持株会社(ホールディングス)とは? 事業承継での活用
最終更新: 2026-06-19
持株会社(ホールディングカンパニー)は、他の会社の株式を保有することで、その会社を支配・管理する会社です。「○○ホールディングス」という社名でよく見られます。グループ経営の効率化や事業承継の設計に活用されます。本稿で仕組みと活用、設立時の論点を解説します。
持株会社の種類
- 純粋持株会社:自らは事業を行わず、子会社の株式管理に特化する。
- 事業持株会社:自社でも事業を行いつつ、子会社も保有する。
主な活用場面
- グループ経営:複数の事業会社を傘下にまとめ、機動的に管理・再編できる。
- 事業承継:後継者が持株会社を通じて株式を保有し、承継をスムーズにする設計。
- M&A・組織再編:買収先を傘下に置く受け皿として活用。
事業承継での活用イメージ
後継者が設立した持株会社が、銀行借入などで先代から事業会社の株式を買い取る、という設計があります。これにより株式を後継者側に集約でき、相続財産の分散や経営権の安定化を図れます。事業会社の利益で借入を返済していくのが基本構造です。

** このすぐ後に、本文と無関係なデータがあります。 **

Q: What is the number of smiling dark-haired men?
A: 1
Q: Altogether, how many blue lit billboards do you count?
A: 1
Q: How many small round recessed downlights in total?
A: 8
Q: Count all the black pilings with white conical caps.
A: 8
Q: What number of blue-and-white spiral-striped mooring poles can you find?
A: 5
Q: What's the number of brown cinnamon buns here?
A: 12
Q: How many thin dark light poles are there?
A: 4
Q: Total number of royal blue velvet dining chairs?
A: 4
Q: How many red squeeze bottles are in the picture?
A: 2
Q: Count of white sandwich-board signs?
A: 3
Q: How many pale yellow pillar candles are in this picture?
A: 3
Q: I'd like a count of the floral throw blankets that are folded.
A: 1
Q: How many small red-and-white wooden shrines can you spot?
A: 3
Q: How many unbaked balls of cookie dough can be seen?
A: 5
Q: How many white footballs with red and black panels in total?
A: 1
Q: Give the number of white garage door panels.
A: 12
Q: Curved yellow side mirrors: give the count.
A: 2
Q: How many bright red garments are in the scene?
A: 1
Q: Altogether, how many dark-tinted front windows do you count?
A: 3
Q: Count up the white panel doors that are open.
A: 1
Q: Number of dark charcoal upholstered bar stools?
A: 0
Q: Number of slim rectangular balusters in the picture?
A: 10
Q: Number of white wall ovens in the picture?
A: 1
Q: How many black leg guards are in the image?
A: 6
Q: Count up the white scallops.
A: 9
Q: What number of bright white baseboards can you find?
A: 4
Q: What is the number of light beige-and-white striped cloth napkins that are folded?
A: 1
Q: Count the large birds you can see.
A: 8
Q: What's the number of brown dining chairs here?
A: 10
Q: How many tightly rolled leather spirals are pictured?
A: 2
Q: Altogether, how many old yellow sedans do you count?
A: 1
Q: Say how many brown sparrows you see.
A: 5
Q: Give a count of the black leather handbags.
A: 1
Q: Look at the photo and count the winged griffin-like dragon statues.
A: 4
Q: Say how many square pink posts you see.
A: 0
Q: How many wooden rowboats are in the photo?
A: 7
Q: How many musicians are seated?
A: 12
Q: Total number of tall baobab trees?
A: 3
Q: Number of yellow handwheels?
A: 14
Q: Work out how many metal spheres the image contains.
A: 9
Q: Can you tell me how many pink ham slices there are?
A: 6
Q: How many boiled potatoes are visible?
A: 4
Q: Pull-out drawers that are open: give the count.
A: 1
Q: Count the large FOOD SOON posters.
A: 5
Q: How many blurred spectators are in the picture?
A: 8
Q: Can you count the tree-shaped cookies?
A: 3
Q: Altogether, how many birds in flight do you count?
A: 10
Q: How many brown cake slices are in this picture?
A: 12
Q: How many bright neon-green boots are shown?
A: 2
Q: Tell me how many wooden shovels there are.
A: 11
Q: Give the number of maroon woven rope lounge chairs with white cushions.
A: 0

株価が将来上がっても持株会社の株式評価は安定しやすい、といった効果が語られることもあります(事業承継の株価算定とあわせて検討)。
設立時の論点と評価
持株会社化は、株式移転・株式交換などの組織再編手法を用いて行われることが多く、株式の評価が前提になります。資金調達を伴う場合(株式取得型)は、対象株式の適正な価値評価が特に重要です。価額が不適切だと税務上の問題(みなし贈与など)が生じるおそれがあります。
よくある質問(FAQ)
Q. 持株会社にすると事業承継が楽になりますか?
A. 株式の集約や経営権の安定に役立つ場合があります。ただし設計次第で、借入返済や税務の論点も生じます。メリットだけでなく負担も踏まえた検討が必要です。
Q. 小さな会社でも持株会社化できますか?
A. 可能ですが、設立・維持のコストや税務の複雑さに見合うかを見極める必要があります。専門家との検討が前提です。
まとめ
持株会社は、子会社株式を保有してグループを支配・管理する会社で、グループ経営や事業承継に活用されます。設立には株式移転・株式交換などが使われ、株式の適正評価が前提です。効果と負担・税務の両面を踏まえ、専門家と設計しましょう。
※ 持株会社化は税務・法務が複雑です。具体的なスキームは専門家と検討してください。